- To do -
All lines of the entries with "scene" in them must be listed.

- Supplied records -
□ □ □ □ □

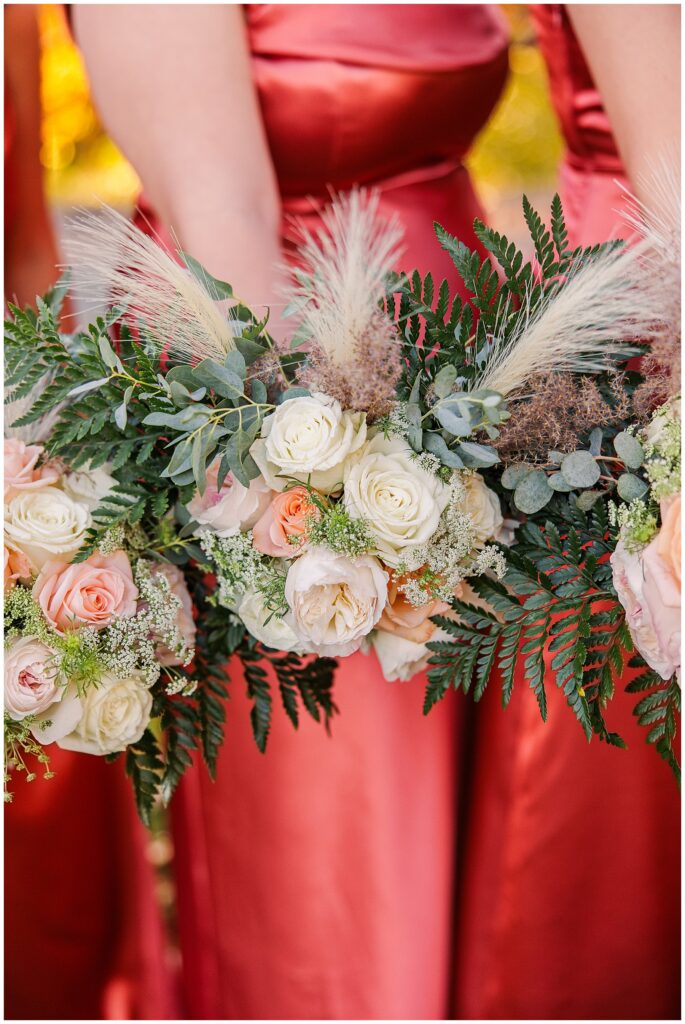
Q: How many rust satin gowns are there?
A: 3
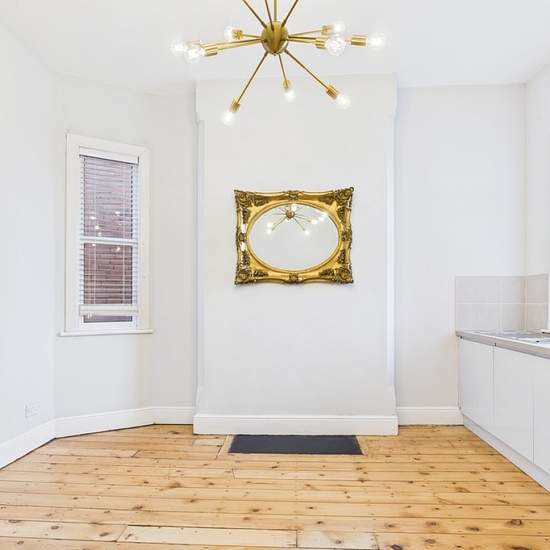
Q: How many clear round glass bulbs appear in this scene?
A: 9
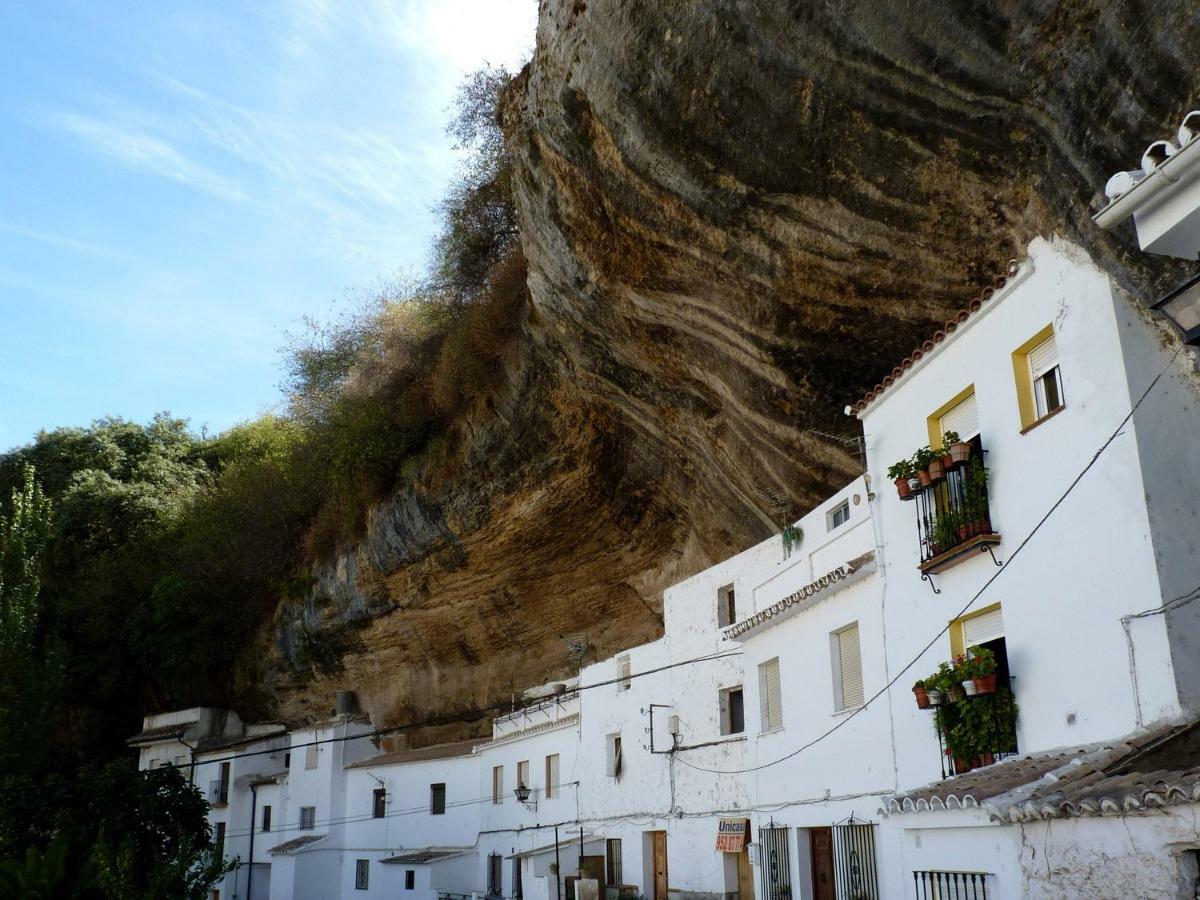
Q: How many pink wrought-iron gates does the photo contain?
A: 0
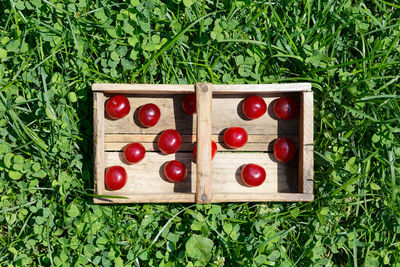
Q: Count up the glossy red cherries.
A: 13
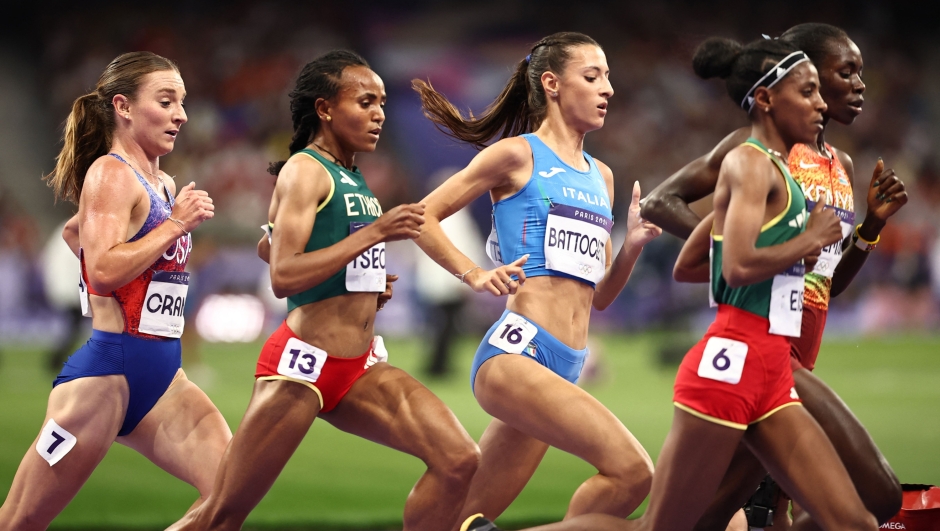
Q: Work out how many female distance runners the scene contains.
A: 5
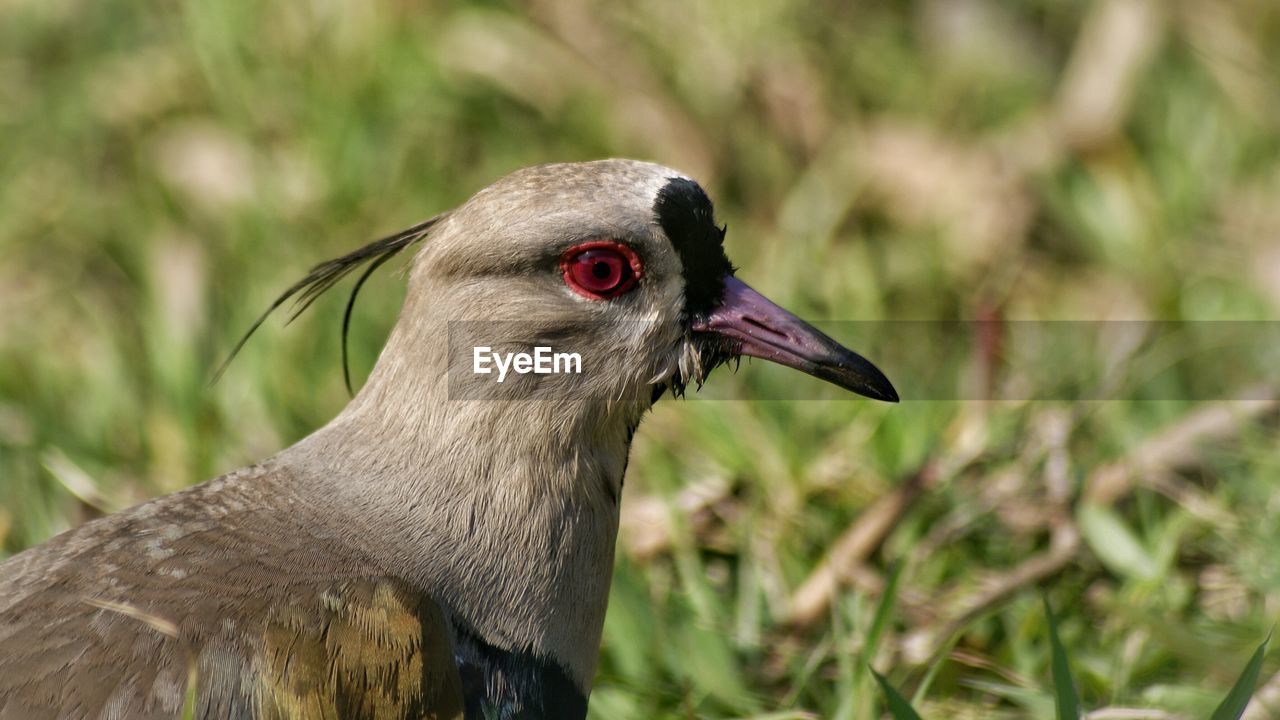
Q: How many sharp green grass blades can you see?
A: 3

□ □ □ □ □

- Exercise answer -
Q: How many clear round glass bulbs appear in this scene?
Q: Work out how many female distance runners the scene contains.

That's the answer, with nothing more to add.